DATA SUPPLIED

+---+

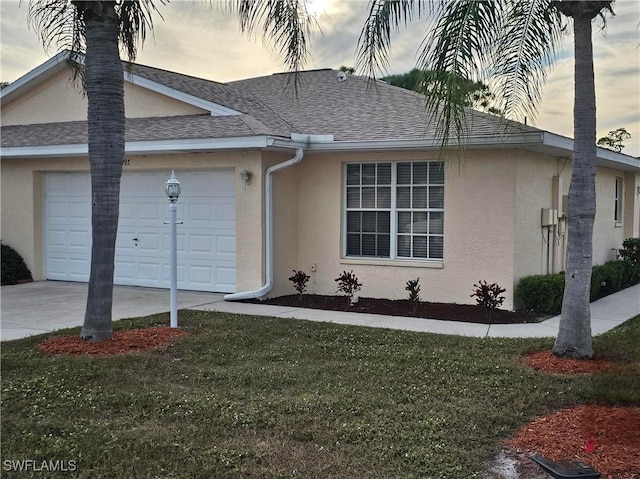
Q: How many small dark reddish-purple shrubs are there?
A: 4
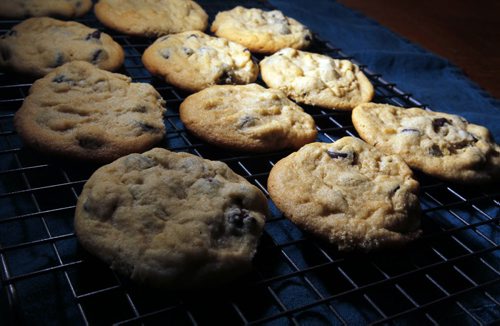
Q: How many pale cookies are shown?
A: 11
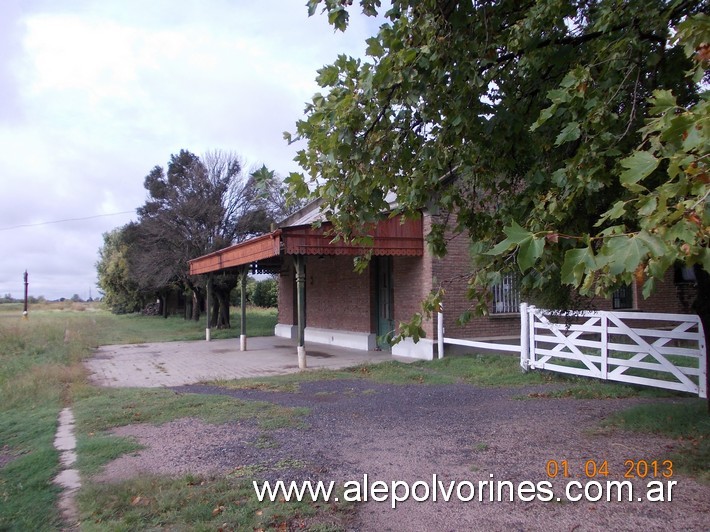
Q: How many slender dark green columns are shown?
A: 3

+---+

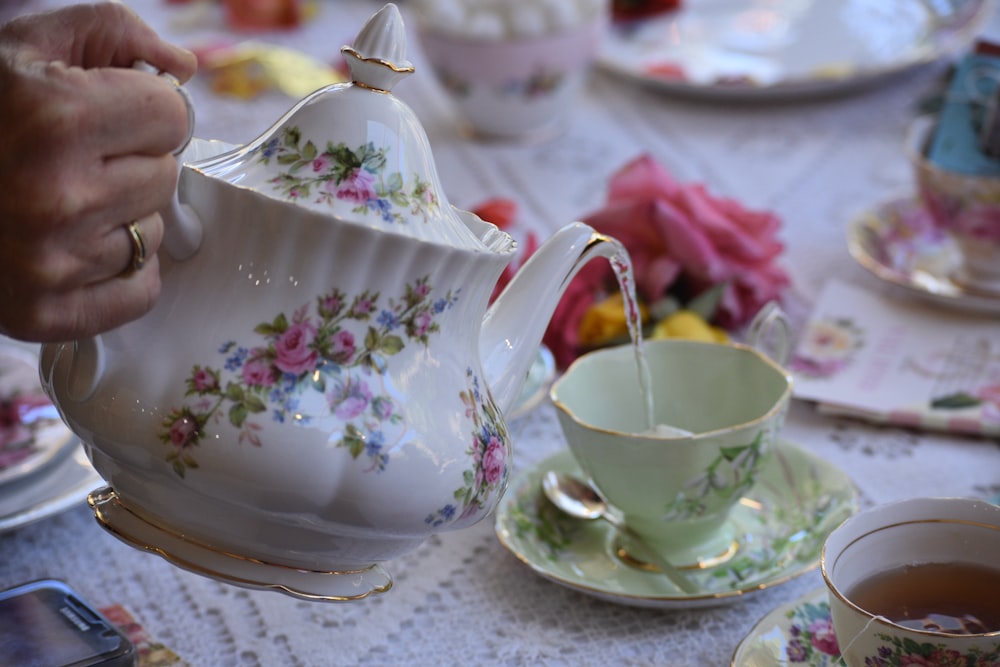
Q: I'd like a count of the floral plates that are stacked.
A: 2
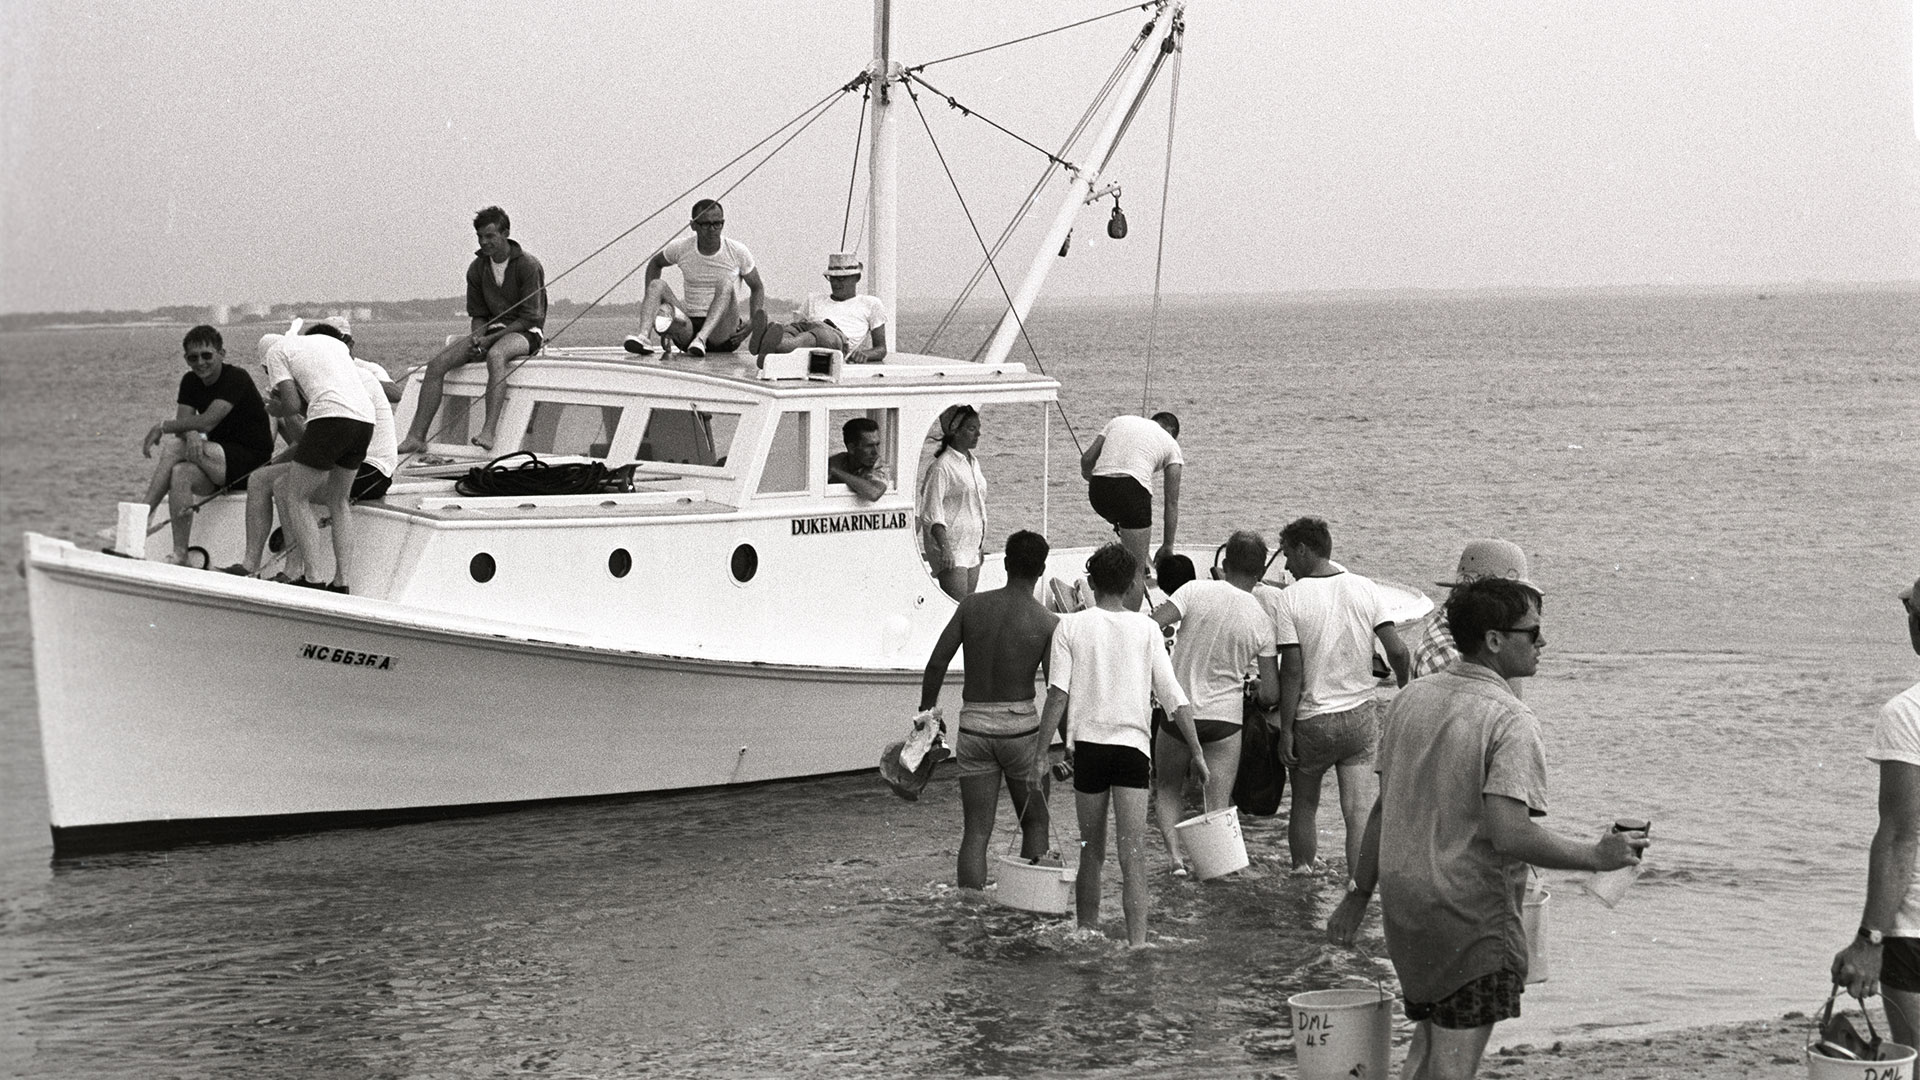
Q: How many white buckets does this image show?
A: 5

+---+

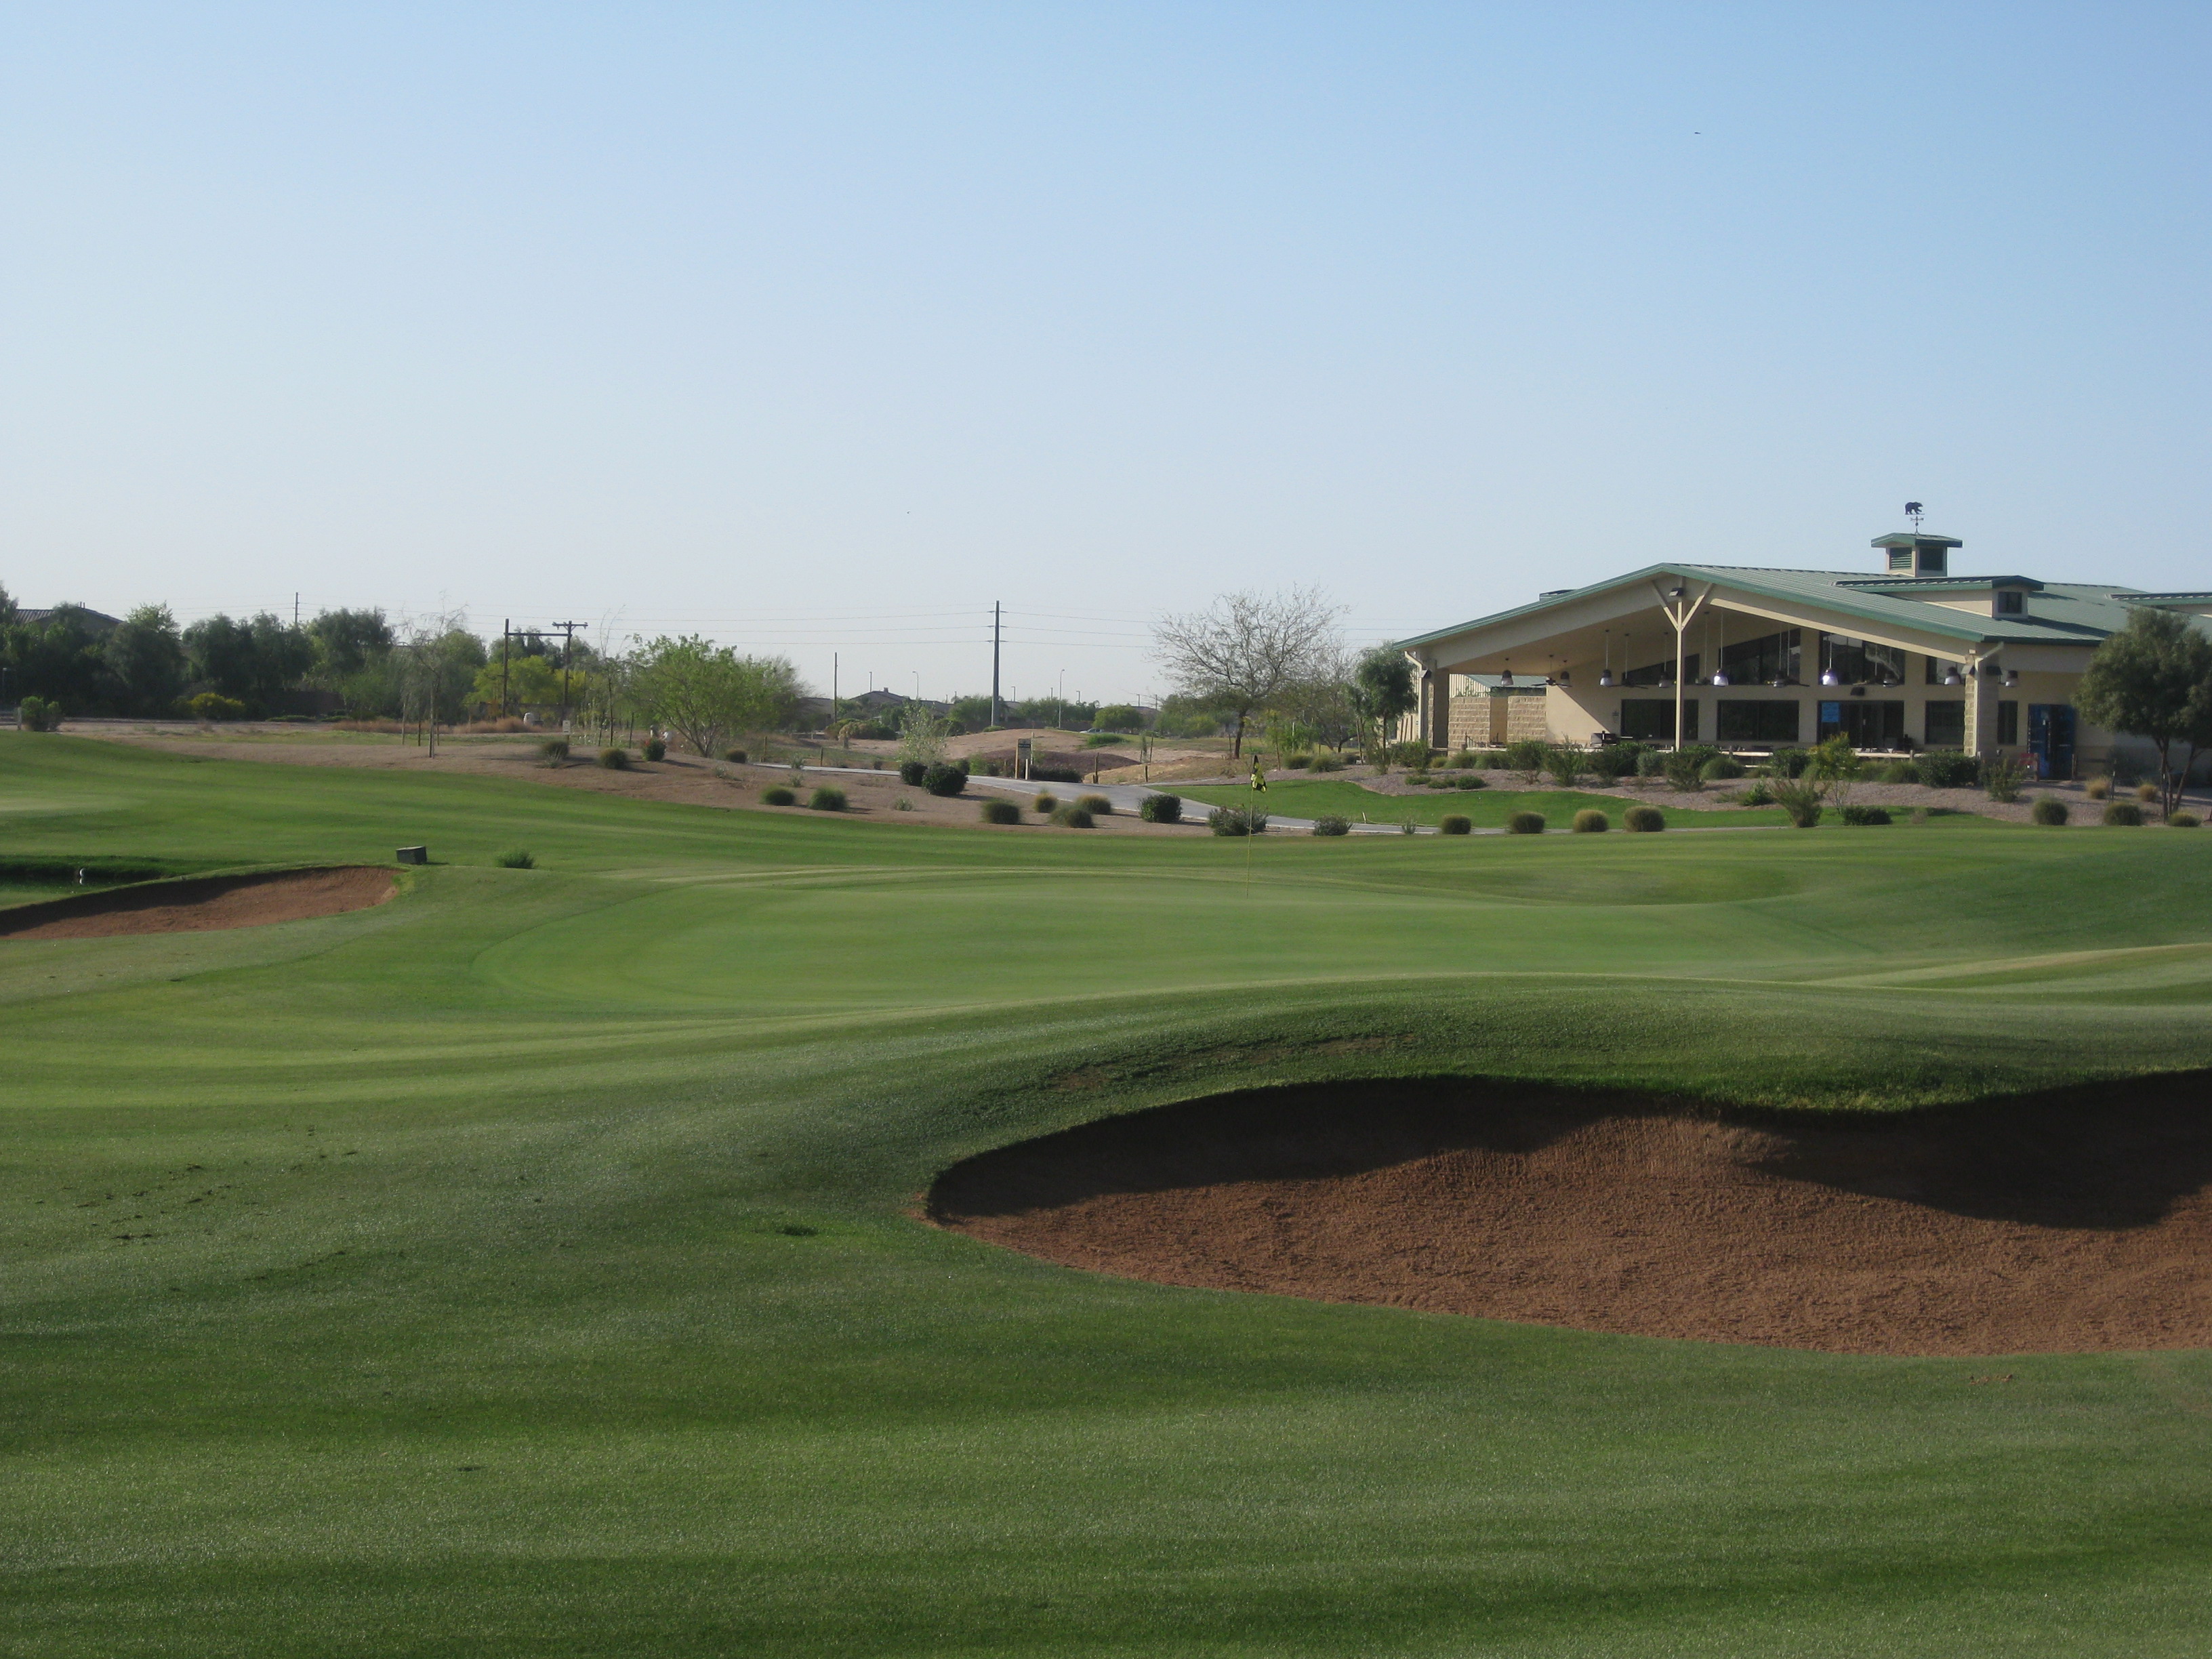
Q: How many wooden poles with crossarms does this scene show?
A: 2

+---+

ABOUT THIS EXERCISE
Each line that contains the string "does" should be copied from the data above.

RESULT FOR THIS EXERCISE
Q: How many white buckets does this image show?
Q: How many wooden poles with crossarms does this scene show?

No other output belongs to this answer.